◆ TASK GOAL ◆
Match the word "count". Return each line of the data below where it appears.
▶
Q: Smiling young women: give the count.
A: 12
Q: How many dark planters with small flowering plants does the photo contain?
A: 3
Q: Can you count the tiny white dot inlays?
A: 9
◀
▶
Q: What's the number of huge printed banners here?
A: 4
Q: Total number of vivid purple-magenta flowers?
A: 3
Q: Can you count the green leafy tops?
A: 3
◀
◆ SOLUTION TO THIS EXERCISE ◆
Q: Smiling young women: give the count.
Q: Can you count the tiny white dot inlays?
Q: Can you count the green leafy tops?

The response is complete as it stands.